\[ \newcommand{R}{\mathbb{R}} \newcommand{C}{\mathbb{C}} \newcommand{K}{\mathbb{K}} \newcommand{N}{\mathbb{N}} \newcommand{defarrow}{\quad \stackrel{\text{def}}{\Longleftrightarrow} \quad} \]

Inner-product spaces

Let \(X\) be a vector space over \(\K \in \{\R,\C\}\).

Inner-product spaces

An inner product \(\langle \cdot, \cdot \rangle\) on \(X\) is a map \(X \times X \to \K\), \((x,y) \mapsto \langle x,y \rangle\), that is conjugate symmetric \[ \langle x,y \rangle = \overline{\langle y,x \rangle}, \] linear in its first argument, \[ \begin{align} &\langle \lambda x,y \rangle = \lambda \langle x,y \rangle,\\ &\langle x + y, z \rangle = \langle x , z \rangle + \langle y, z \rangle, \end{align} \] and non-degenerate (positive definite), \[ \langle x, x \rangle > 0 \quad \text{ for }\quad x \neq 0, \] with \(x,y,z \in X\) and \(\lambda \in \K\) arbitrary. The pair \((X,\langle \cdot, \cdot \rangle)\) is called an inner-product space.

Ex.
  • The canonical inner product is the dot product in \(\R^n\): \[ \langle x, y \rangle := x \cdot y = \sum_{j=1}^n x_j y_j. \]
  • For matrices in \(M_{n \times n}(\R)\) one can define a dot product by setting \[ \langle A, B \rangle := \mathrm{tr}(B^t A), \] where \(\mathrm{tr}(C) = \sum_{j=1}^n c_{jj}\) is the trace of a matrix \(C\), and \(B^t\) is the transponse of \(B\). Then \[ B^t A = \sum_{j=1}^n b^t_{ij} a_{jk} = \sum_{j=1}^n b_{ji} a_{jk}, \] and \[\mathrm{tr}(B^t A) = \sum_{k=1}^n \sum_{j=1}^n b_{jk} a_{jk} = \sum_{1 \leq j,k \leq n} a_{jk} b_{jk}\] coincides with the dot product on \(\R^{nn} \cong M_{n \times n}(\R)\).

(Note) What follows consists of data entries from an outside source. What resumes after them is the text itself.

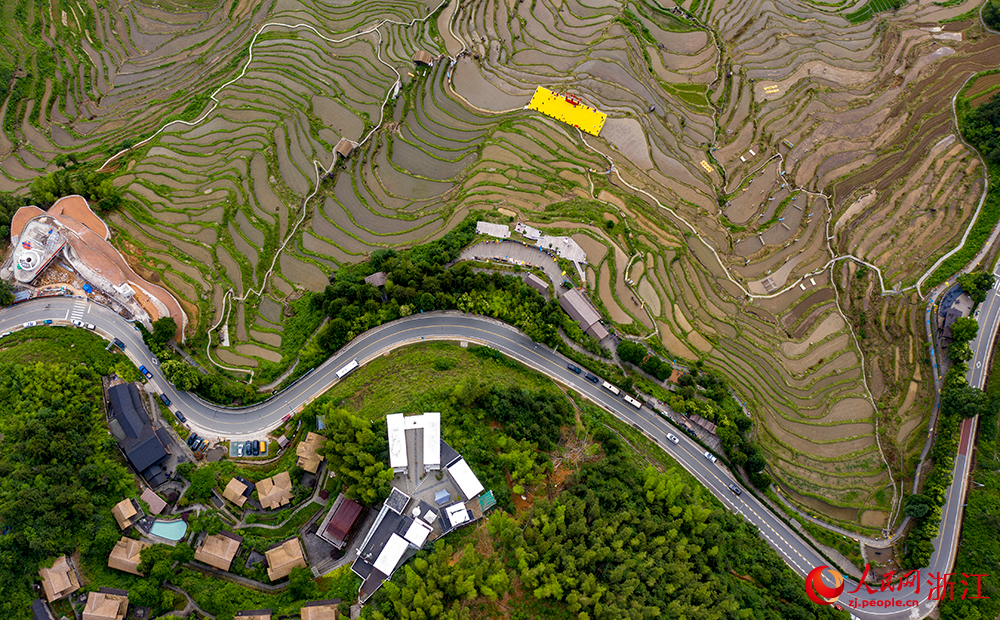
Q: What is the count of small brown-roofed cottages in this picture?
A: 11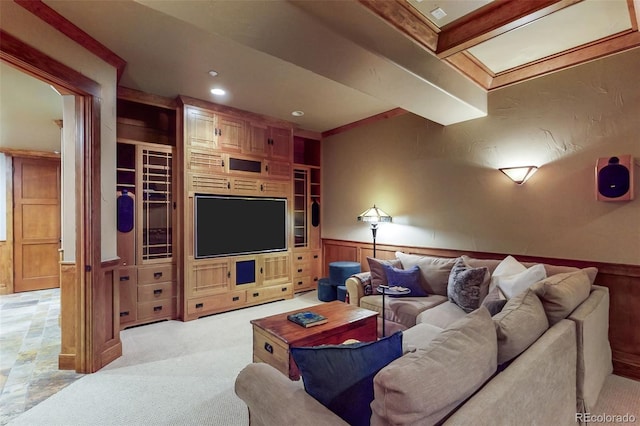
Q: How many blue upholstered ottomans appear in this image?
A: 3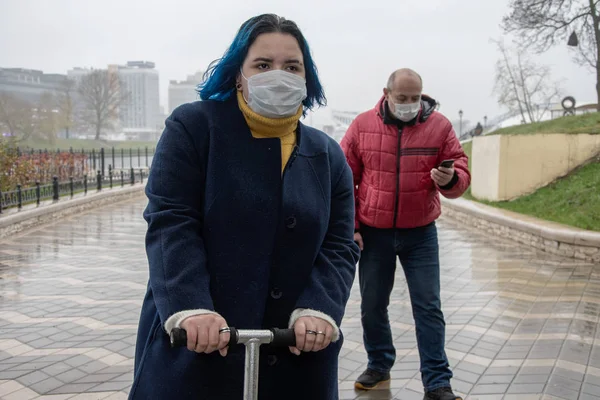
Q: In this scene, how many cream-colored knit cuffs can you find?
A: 2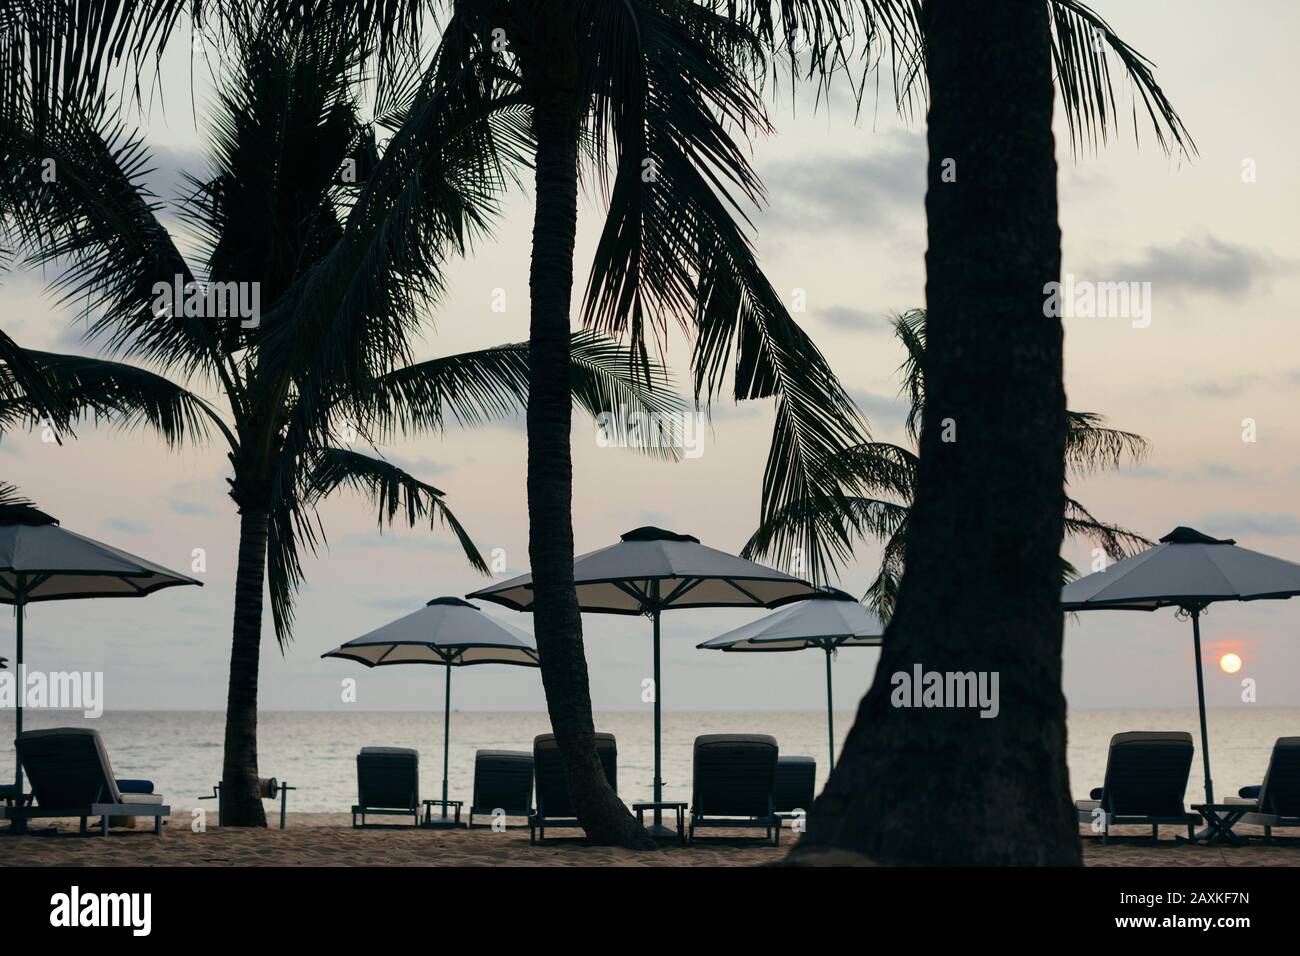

Properties of the inner product

An inner product satisfies \[ \begin{align*} &\text{(i)} \qquad &\langle x, y+ z \rangle &= \langle x, y \rangle + \langle x, z \rangle,\\ &\text{(ii)} \qquad &\langle x, \lambda y \rangle &= \bar\lambda \langle x, y \rangle,\\ &\text{(iii)} \qquad &\langle x,0 \rangle &= \langle 0, x \rangle = 0,\\ &\text{(iv)} \qquad & \text{ If } \langle x, z \rangle &= 0 \text{ for all } z \in X \quad \text{ then } \quad x = 0. \end{align*} \] N.b. By linearity, the last property implies that if \(\langle x, z \rangle = \langle y, z \rangle\) for all \( z \in X\), then \(x = y\).

Proof

Proof

(i) \[ \langle x, y + z \rangle = \overline{\langle y +z, x \rangle} = \overline{\langle y, x \rangle + \langle z, x \rangle} = \overline{\langle y, x \rangle} + \overline{\langle z, x \rangle} = \langle x,y \rangle + \langle x,z \rangle. \] (ii) \[ \langle x, \lambda y \rangle = \overline{\langle \lambda y, x \rangle} = \overline{\lambda \langle y, x \rangle} = \bar \lambda \langle x,y \rangle. \] (iii) \[ \langle {\bf 0}, x \rangle = \langle 0 x, x \rangle = 0 \langle x, x \rangle = 0, \] and \[ \langle x, 0 \rangle = \overline{ \langle 0, x \rangle} = 0. \] (iv) \[ \langle x, z \rangle = 0 \text{ for all } z \in X \quad \Longrightarrow\quad \langle x, x \rangle = 0 \quad \Longrightarrow\quad x = 0. \]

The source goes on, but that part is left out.